Pensioni totalizzate. L'ultima versione della totalizzazione dei contributi, al fine di
ottenere un unico trattamento di pensione, prevede che si possa richiedere l'assegno di vecchiaia con almeno 20 anni di contributi e 65 di età. Il buon senso fa notare che il Fondo Clero non richiede un minimo di 20 anni di contributi ma, ad oggi, solo 16 anni, perché la finanziaria del 2000 ha stabilito che i 20 anni siano raggiunti al termine di un percorso graduale che innalza il minimo di 1 anno ogni 18 mesi. In sostanza, i 20 anni saranno in vigore nel Fondo solo a partire dal 2013. Nel frattempo anche la contribuzione minima per la pensione di vecchiaia totalizzata dovrebbe rispettare la stessa contribuzione per le pensioni ordinarie. Invece no. Secondo l'Istituto, la legge sulla totalizzazione modifica quella del Fondo, introducendo da subito il minimo dei 20 anni. La stessa legge sul cumulo prevede anche una pensione di inabilità totalizzata. Il Fondo Clero non riporta pensioni di inabilità, ma generiche «pensioni di invalidità». È logico pensare che la nuova disposizione di legge introduca anche nel Fondo Clero una specifica pensione di inabilità, che usufruisce sempre di particolari abbuoni. In questo caso, sostiene l'Inps, la legge sulla totalizzazione non modifica quella del Fondo. I sacerdoti sono quindi privati del riconoscimento della inabilità. Anzi, l'Inps ammette un'inabilità solo per i sacerdoti ex iscritti al Fondo, che possono utilizzare allo scopo i contributi sacerdotali ma senza l'aggiunta di benefici.

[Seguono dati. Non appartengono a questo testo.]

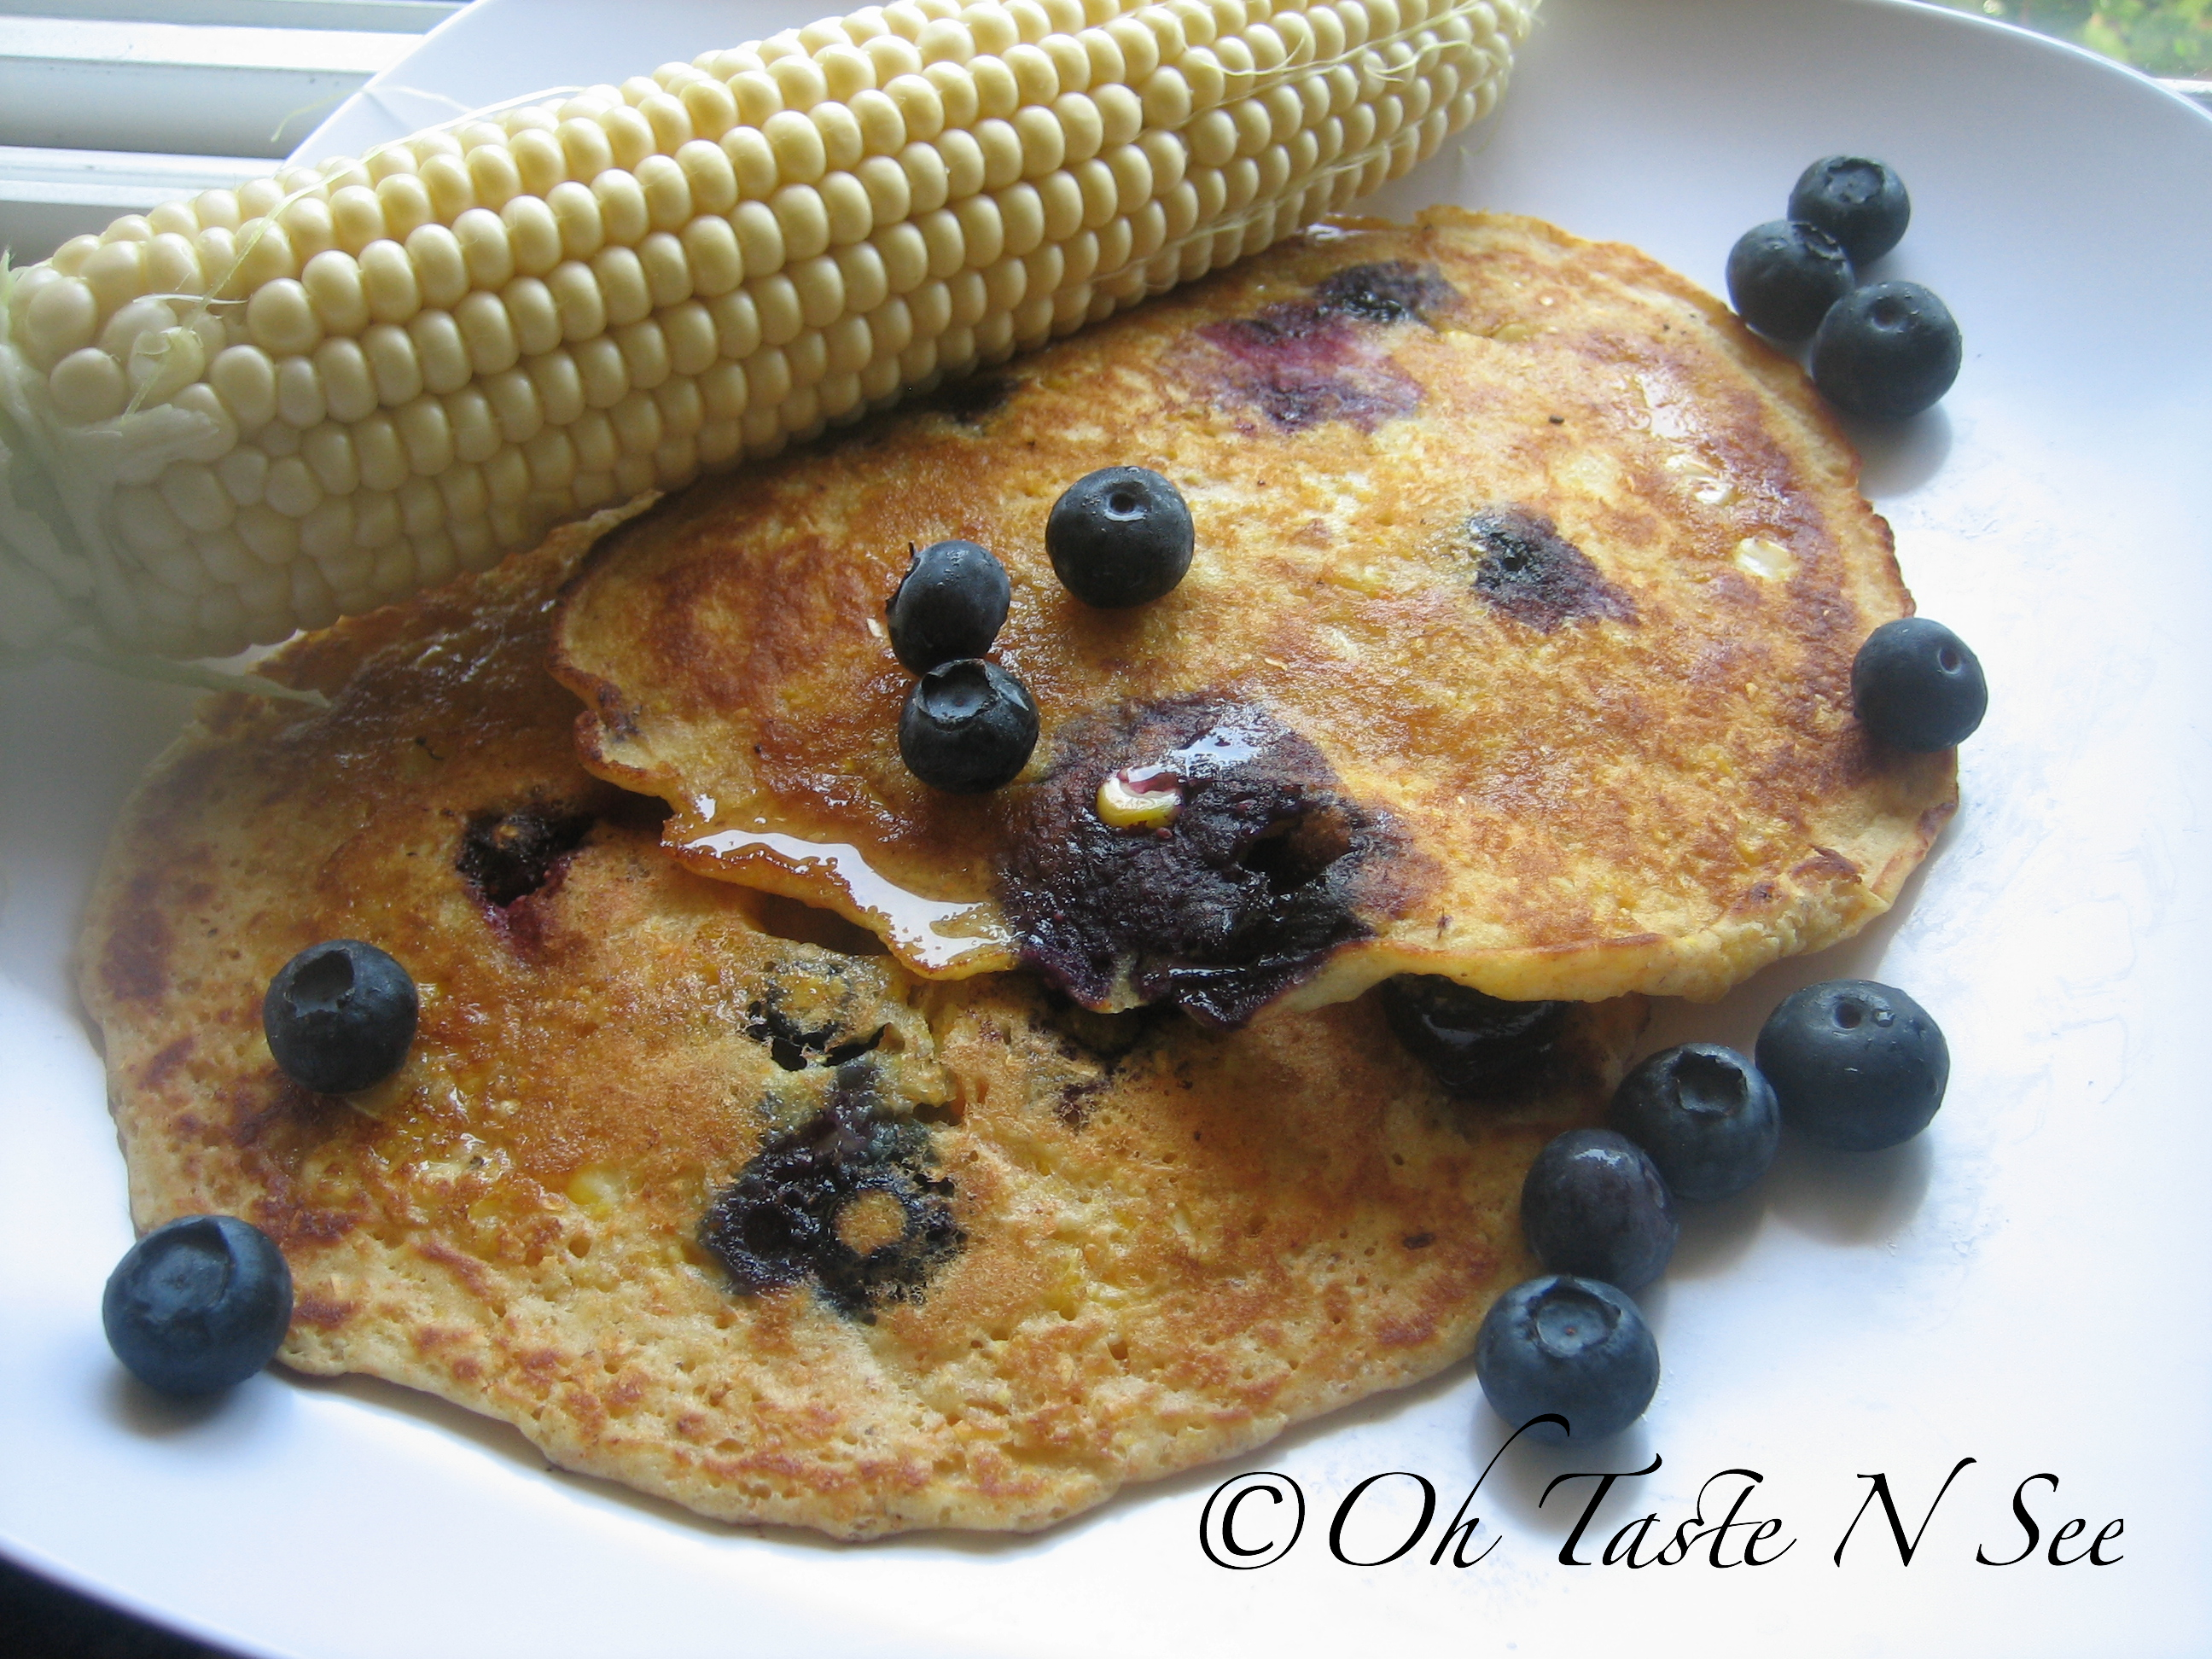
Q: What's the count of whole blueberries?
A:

Difficile spiegare questa diversità di posizioni, perché è norma di diritto che le leggi successive modificano sempre quelle precedenti, salvo eccezioni (che la legge è tenuta ad indicare espressamente ed in termini circoscritti). L'ultima parola spetta però ai singoli iscritti che vogliano opporre un giusto ricorso.
Pensioni con «finestra». Il famoso «Protocollo» del luglio 2007, che ha dato il via alla riforma delle pensioni, ha introdotto le finestre di pensionamento anche per le pensioni di vecchiaia. Come anticipato da Avvenire (12 marzo scorso), l'Inps ha stabilito in via ufficiale che le finestre, cioè le decorrenze rigide per il pensionamento, non si applicano al Fondo clero. La legge, infatti, riserva le finestre ai lavoratori dipendenti ed ai lavoratori autonomi mentre le funzioni di culto svolte dai sacerdoti non sono riconducibili né al lavoro dipendente né a quello autonomo. L'esclusione vale sia per il diritto alla pensione di vecchiaia con 68 anni di età sia alle pensioni di anzianità con 40 anni di contributi e 65 anni di età.